Dei quindici giorni che ha passato intubato non ricorda niente. «Neanche un sogno, non ricordo nulla, è come se il tempo in coma si fosse azzerato. Ho in mente un gran frastuono, l’influenza che non passa, il viaggio in ambulanza, il soccorritore: un amico di famiglia. Riconosco il suo sguardo in mezzo a decine di altre persone. La mia paura, quella sì, la ricordo. Chiedo ai medici se ce la farò, vedo il fumo del respiratore, mi addormento».

Questo ragazzo è diventato un figlio per tutto il reparto. Quando la sedazione cala, arriva il risveglio. «C’è un infermiere che regge un cellulare: il mio risveglio è la voce metallica di mia madre che mi saluta e dice che il peggio è passato. Mi guardo intorno spaesato e capisco. Mi dico che deve essere passato un giorno, invece sono 12. Provo a rispondere: me l’avevano detto, i medici, che non ce l’avrei fatta a parlare. Però vedo i loro occhi brillare e mi basta, si guardano, devono essere fieri del loro lavoro. Sorrido e piango: sono sveglio».

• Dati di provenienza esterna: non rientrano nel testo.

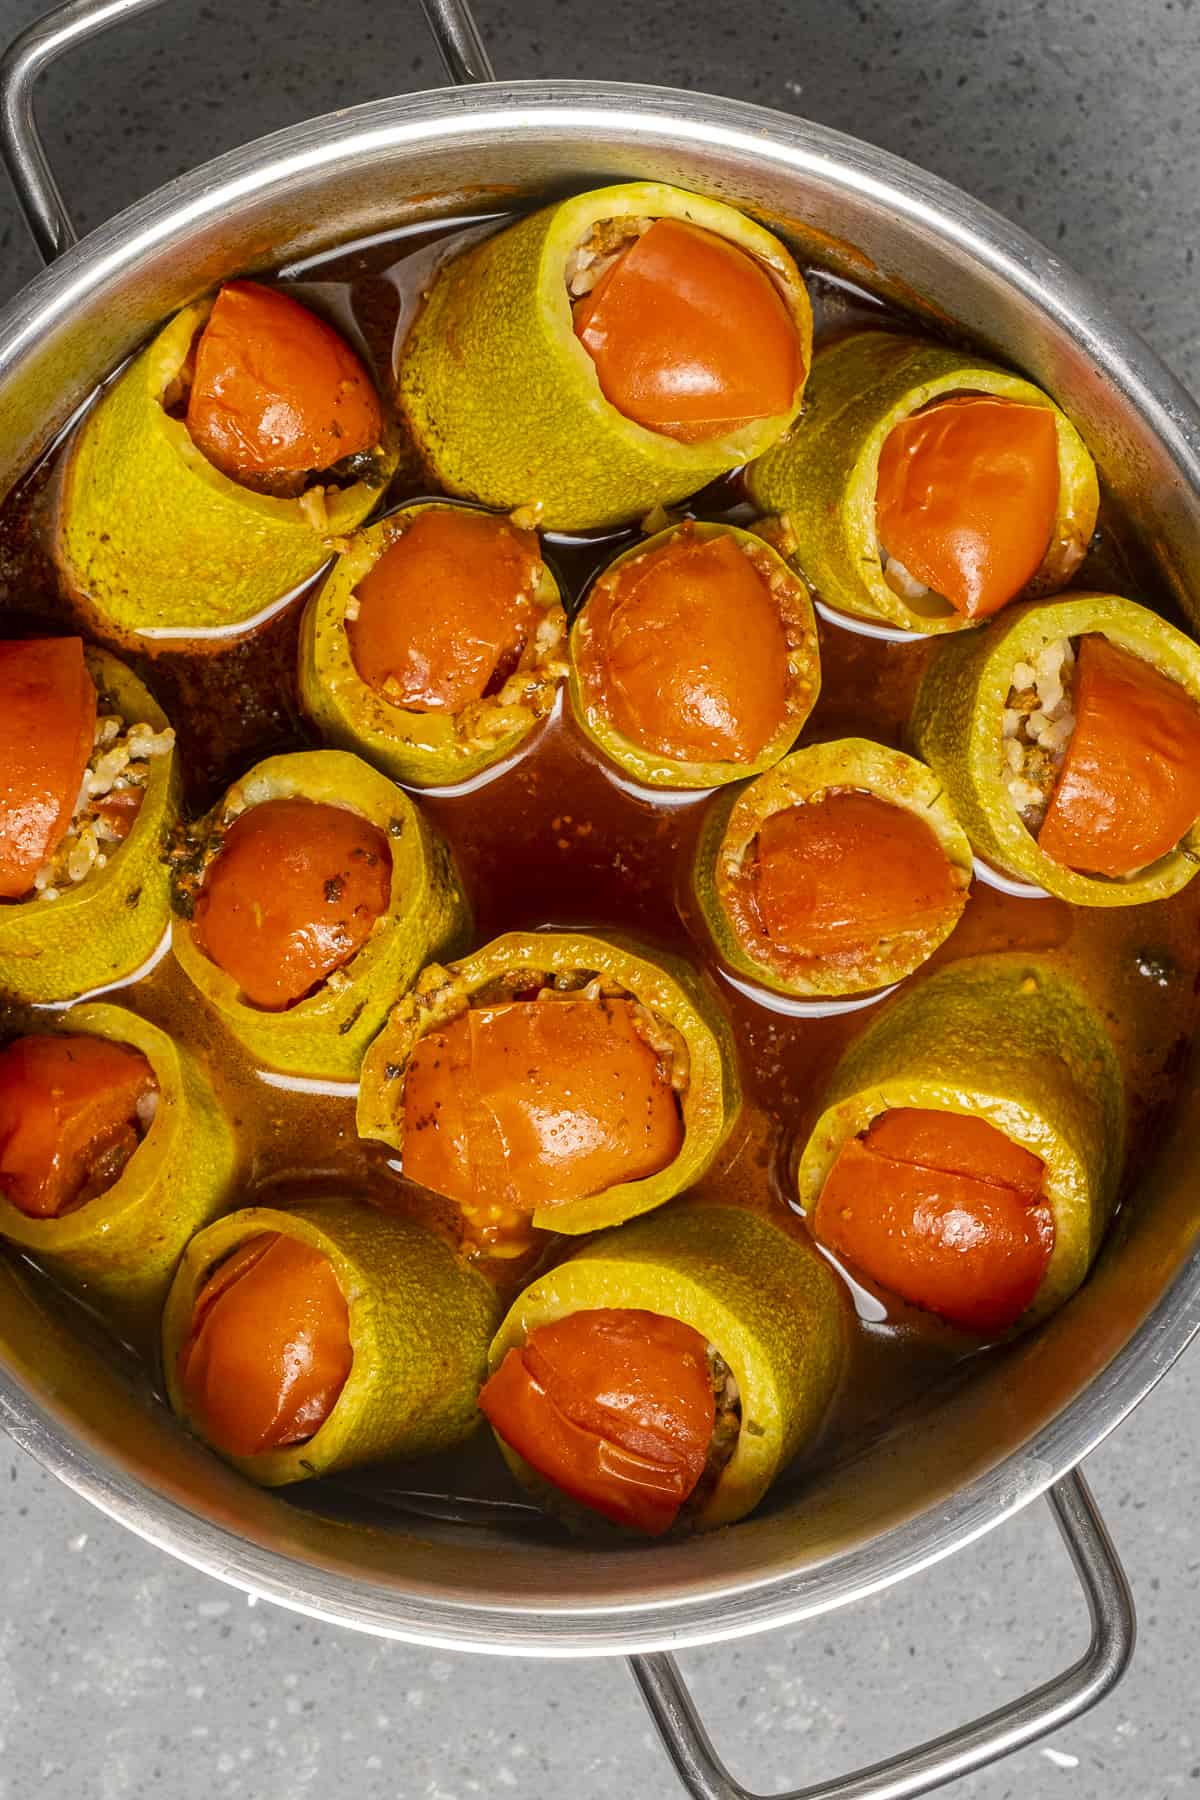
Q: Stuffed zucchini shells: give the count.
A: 14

Al risveglio ha trovato 100 messaggi dai compagni di scuola con cui affronterà la maturità e anche dai giocatori dell’Inter. Javier Zanetti l’ha invitato a San Siro. «Il ritorno alla normalità è lento, mangiare un budino mi è parsa una conquista. Non è stato facile: una volta sveglio ho continuato ad avere paura, di notte facevo fatica a dormire perché temevo di non risvegliarmi. Una cosa è certa, però: ora sono più forte. Se penso che prima di entrare qui la paura più grande era l’interrogazione di storia».

Dell’ospedale vuole ricordare i dottori, le loro rassicurazioni, le carezze degli infermieri, le risate con Paolo che lo ha accolto in reparto. «E c’è una cosa che ancora mi emoziona: aver onorato quella promessa alla mamma: “Non ti lascerò”. Mica ne ero certo quando gliel’ho scritto, ma è andata bene, sono qui».